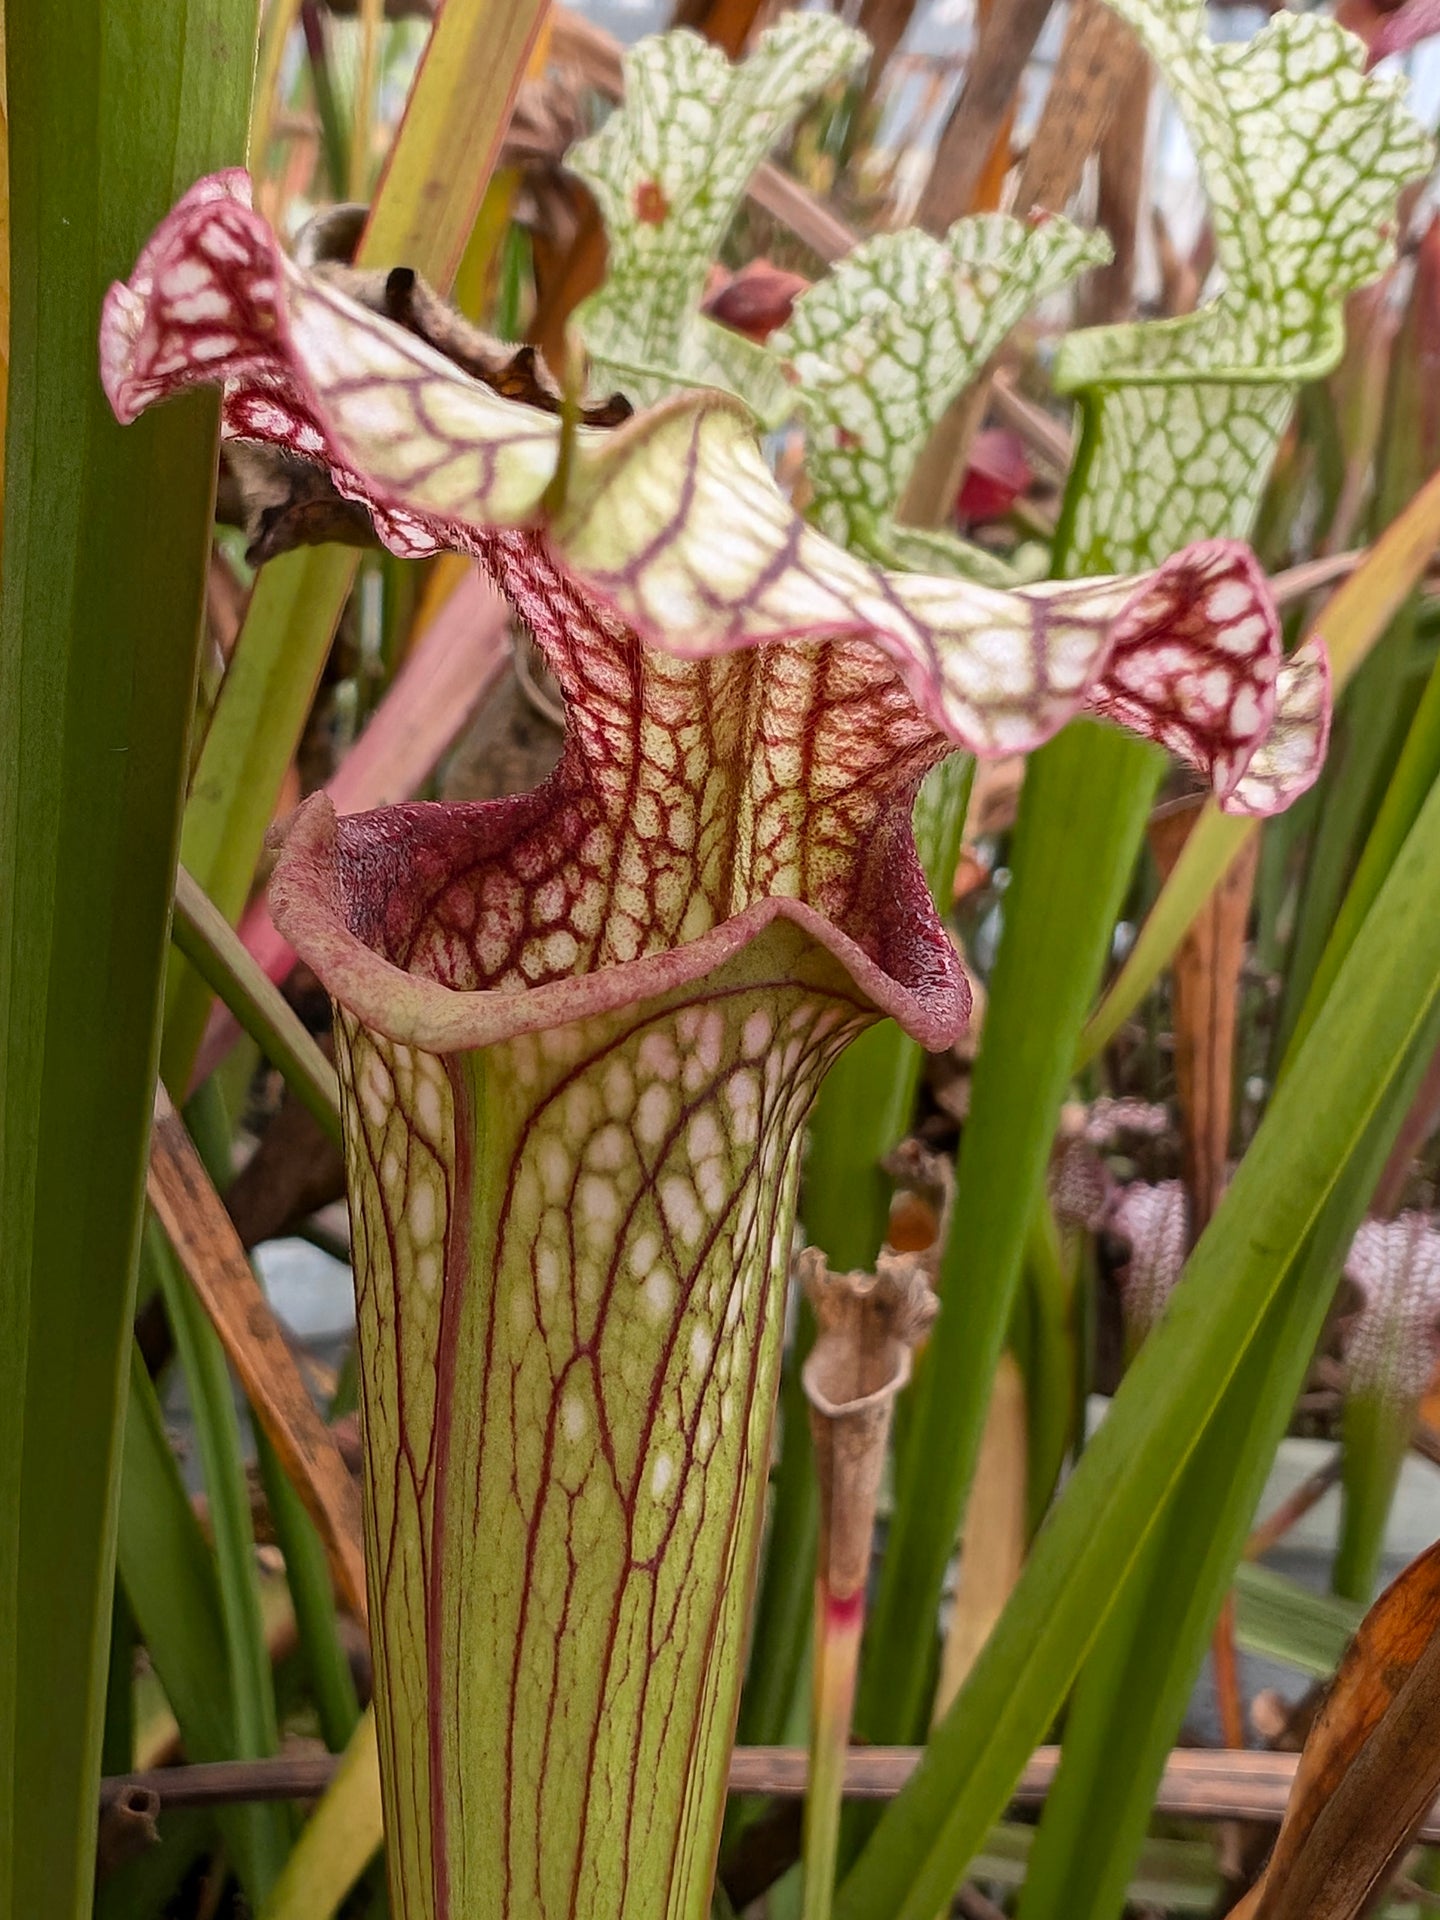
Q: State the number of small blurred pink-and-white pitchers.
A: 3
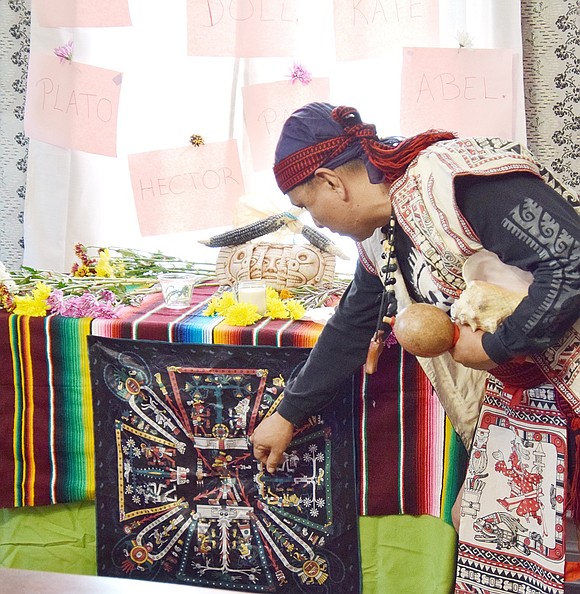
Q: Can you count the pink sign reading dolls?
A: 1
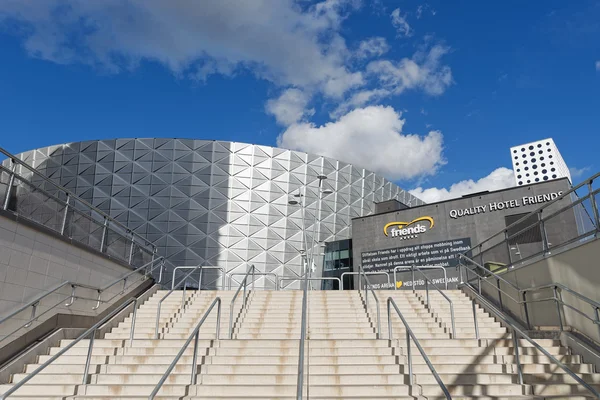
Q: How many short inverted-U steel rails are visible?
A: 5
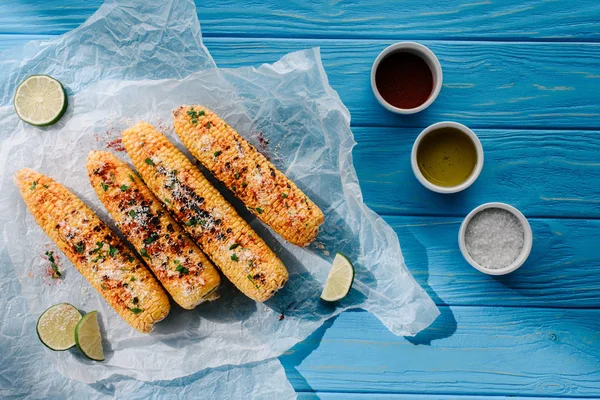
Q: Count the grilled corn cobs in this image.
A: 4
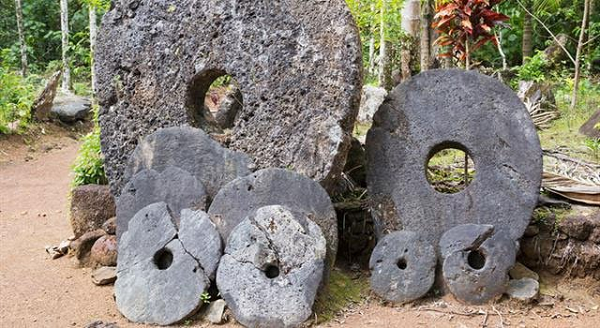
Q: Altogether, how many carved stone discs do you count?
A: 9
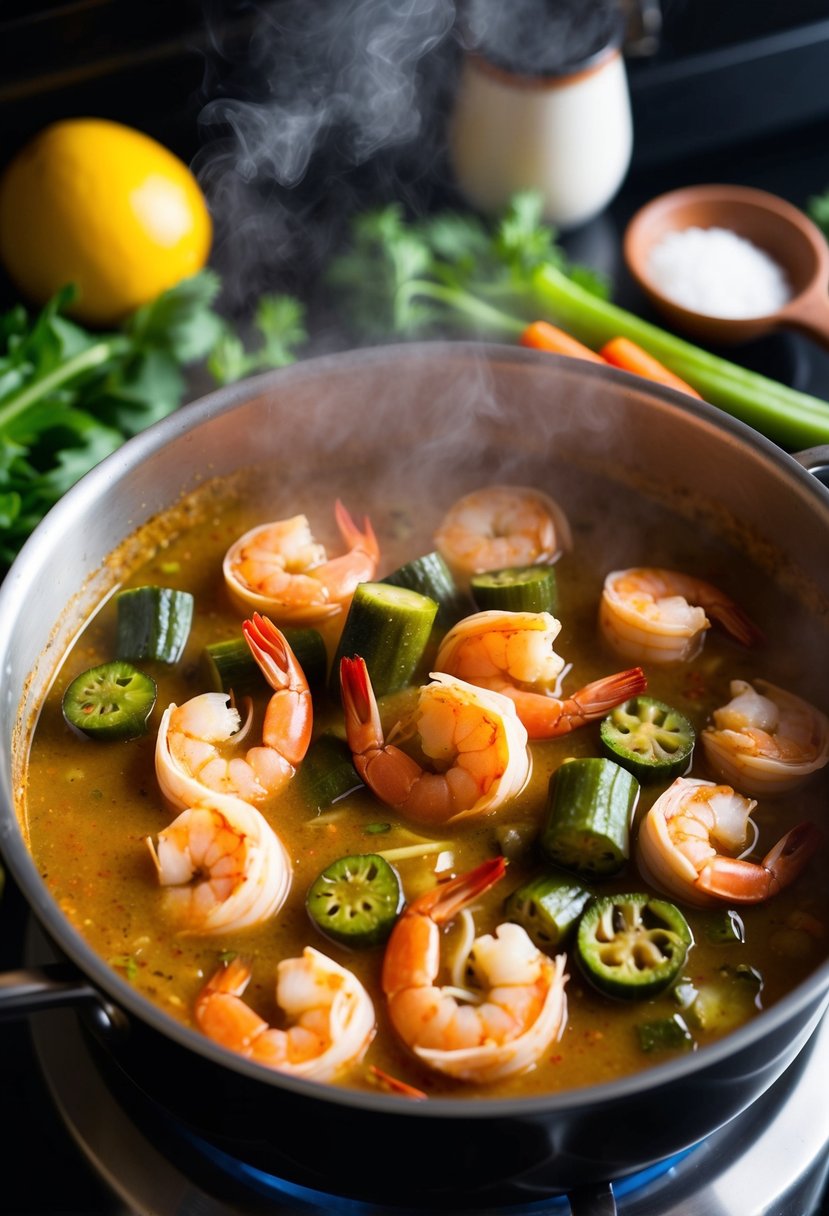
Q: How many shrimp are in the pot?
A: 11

• • • •

### EXERCISE GOAL
A faithful, word-for-word copy of the records above, pictures left out, is the answer.

### ANSWER TO THE EXERCISE
Q: State the number of small blurred pink-and-white pitchers.
A: 3
Q: Can you count the pink sign reading dolls?
A: 1
Q: How many short inverted-U steel rails are visible?
A: 5
Q: Count the grilled corn cobs in this image.
A: 4
Q: Altogether, how many carved stone discs do you count?
A: 9
Q: How many shrimp are in the pot?
A: 11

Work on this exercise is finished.